- _Problem to work on_: Your output should consist solely of the lines from the one with "Q: What number of small" through the end of the records, reproduced exactly, both ends included.

- _Record set_:
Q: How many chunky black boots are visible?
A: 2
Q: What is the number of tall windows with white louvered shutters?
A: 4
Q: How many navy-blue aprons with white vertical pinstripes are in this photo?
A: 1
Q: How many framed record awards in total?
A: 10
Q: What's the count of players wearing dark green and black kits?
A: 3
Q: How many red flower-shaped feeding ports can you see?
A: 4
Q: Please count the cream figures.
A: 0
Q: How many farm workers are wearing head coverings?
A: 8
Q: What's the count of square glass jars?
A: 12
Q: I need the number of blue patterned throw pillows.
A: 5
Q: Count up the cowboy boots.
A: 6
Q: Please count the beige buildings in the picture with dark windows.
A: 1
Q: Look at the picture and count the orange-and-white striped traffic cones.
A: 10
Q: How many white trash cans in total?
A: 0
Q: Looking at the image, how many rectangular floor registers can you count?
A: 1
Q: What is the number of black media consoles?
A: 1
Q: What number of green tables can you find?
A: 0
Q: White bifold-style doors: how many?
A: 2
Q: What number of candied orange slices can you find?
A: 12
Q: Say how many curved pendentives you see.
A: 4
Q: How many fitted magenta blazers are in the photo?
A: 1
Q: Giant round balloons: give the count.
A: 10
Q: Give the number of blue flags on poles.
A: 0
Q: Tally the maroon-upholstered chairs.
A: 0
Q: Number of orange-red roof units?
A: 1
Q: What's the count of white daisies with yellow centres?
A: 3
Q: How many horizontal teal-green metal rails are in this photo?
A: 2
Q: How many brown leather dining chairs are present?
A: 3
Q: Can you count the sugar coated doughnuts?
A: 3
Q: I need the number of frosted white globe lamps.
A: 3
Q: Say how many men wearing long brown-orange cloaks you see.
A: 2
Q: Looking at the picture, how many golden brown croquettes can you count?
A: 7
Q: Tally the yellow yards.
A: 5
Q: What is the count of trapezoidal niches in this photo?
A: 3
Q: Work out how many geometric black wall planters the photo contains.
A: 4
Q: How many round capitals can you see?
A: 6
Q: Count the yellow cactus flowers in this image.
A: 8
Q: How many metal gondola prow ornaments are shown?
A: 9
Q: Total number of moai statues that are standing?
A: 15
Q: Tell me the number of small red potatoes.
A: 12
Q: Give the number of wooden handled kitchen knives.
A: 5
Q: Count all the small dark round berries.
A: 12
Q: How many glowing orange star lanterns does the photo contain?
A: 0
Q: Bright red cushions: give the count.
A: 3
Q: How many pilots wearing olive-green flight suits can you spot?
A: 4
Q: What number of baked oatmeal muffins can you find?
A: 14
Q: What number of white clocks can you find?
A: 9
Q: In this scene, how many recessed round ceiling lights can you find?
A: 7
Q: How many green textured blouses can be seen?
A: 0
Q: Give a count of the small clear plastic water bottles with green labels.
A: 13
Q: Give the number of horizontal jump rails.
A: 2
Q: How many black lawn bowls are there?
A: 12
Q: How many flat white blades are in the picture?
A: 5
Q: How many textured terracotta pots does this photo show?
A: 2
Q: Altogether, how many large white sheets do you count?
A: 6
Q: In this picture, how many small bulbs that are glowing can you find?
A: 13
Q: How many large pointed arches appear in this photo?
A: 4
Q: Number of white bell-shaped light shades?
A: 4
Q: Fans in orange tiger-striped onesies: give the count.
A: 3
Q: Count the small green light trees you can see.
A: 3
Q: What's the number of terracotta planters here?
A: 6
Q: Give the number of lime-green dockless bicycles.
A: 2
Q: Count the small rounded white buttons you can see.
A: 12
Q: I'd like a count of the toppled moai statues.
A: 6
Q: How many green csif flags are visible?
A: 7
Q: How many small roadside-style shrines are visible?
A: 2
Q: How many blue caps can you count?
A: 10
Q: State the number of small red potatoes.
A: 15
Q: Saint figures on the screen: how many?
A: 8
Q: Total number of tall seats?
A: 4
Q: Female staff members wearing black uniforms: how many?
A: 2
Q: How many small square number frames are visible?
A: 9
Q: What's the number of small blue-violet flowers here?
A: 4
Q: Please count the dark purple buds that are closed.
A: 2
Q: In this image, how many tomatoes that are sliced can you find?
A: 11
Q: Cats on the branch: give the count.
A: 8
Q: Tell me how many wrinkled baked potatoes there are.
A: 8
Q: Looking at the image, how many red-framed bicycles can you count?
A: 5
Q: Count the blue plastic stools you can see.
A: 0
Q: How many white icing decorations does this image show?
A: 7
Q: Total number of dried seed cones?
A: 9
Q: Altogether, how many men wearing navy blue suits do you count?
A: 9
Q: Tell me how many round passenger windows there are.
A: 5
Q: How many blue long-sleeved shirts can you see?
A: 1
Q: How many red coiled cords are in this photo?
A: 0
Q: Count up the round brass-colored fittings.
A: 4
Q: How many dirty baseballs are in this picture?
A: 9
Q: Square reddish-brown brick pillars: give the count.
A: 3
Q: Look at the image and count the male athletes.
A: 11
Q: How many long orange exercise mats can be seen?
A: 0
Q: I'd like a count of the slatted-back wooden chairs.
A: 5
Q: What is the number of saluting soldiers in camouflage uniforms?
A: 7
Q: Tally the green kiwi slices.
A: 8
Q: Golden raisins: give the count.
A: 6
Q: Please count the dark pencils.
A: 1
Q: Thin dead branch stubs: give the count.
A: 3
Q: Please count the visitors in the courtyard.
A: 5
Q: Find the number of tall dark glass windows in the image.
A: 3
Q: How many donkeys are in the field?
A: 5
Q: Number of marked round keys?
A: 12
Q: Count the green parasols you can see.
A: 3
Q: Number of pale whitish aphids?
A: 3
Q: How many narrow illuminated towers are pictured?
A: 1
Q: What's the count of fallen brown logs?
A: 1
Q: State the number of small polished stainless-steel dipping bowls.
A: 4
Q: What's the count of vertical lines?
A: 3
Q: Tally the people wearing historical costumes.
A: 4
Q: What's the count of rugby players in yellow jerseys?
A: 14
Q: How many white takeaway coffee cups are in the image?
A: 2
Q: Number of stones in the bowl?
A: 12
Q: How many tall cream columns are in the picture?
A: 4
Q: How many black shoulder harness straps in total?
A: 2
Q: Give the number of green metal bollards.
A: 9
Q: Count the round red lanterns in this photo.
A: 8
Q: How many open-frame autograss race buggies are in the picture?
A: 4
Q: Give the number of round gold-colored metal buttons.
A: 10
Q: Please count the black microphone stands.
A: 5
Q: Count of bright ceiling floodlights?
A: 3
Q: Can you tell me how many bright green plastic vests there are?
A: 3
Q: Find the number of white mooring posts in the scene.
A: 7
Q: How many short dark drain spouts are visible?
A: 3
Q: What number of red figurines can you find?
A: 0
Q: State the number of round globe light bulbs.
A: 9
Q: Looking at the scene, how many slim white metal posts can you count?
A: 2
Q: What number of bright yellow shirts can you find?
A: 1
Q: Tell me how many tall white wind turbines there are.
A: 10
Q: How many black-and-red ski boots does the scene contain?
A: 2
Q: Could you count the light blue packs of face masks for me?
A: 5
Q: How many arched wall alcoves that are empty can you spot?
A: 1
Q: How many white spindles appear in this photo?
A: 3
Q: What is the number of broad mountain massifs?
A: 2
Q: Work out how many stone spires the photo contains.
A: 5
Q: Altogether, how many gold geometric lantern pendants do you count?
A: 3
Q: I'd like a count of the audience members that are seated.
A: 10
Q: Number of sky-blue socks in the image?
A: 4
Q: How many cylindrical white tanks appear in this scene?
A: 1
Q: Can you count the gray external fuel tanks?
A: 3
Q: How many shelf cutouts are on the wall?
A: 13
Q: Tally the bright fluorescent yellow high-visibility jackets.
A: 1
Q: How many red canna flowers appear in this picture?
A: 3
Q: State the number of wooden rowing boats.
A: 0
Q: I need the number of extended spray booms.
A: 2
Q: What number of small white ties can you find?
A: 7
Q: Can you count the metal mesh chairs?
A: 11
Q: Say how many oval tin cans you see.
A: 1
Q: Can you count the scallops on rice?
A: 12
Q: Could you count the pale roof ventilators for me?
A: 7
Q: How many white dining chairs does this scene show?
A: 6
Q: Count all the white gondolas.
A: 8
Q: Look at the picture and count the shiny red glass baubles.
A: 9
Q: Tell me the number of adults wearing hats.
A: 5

- _Finished exercise_:
Q: What number of small white ties can you find?
A: 7
Q: Can you count the metal mesh chairs?
A: 11
Q: Say how many oval tin cans you see.
A: 1
Q: Can you count the scallops on rice?
A: 12
Q: Could you count the pale roof ventilators for me?
A: 7
Q: How many white dining chairs does this scene show?
A: 6
Q: Count all the white gondolas.
A: 8
Q: Look at the picture and count the shiny red glass baubles.
A: 9
Q: Tell me the number of adults wearing hats.
A: 5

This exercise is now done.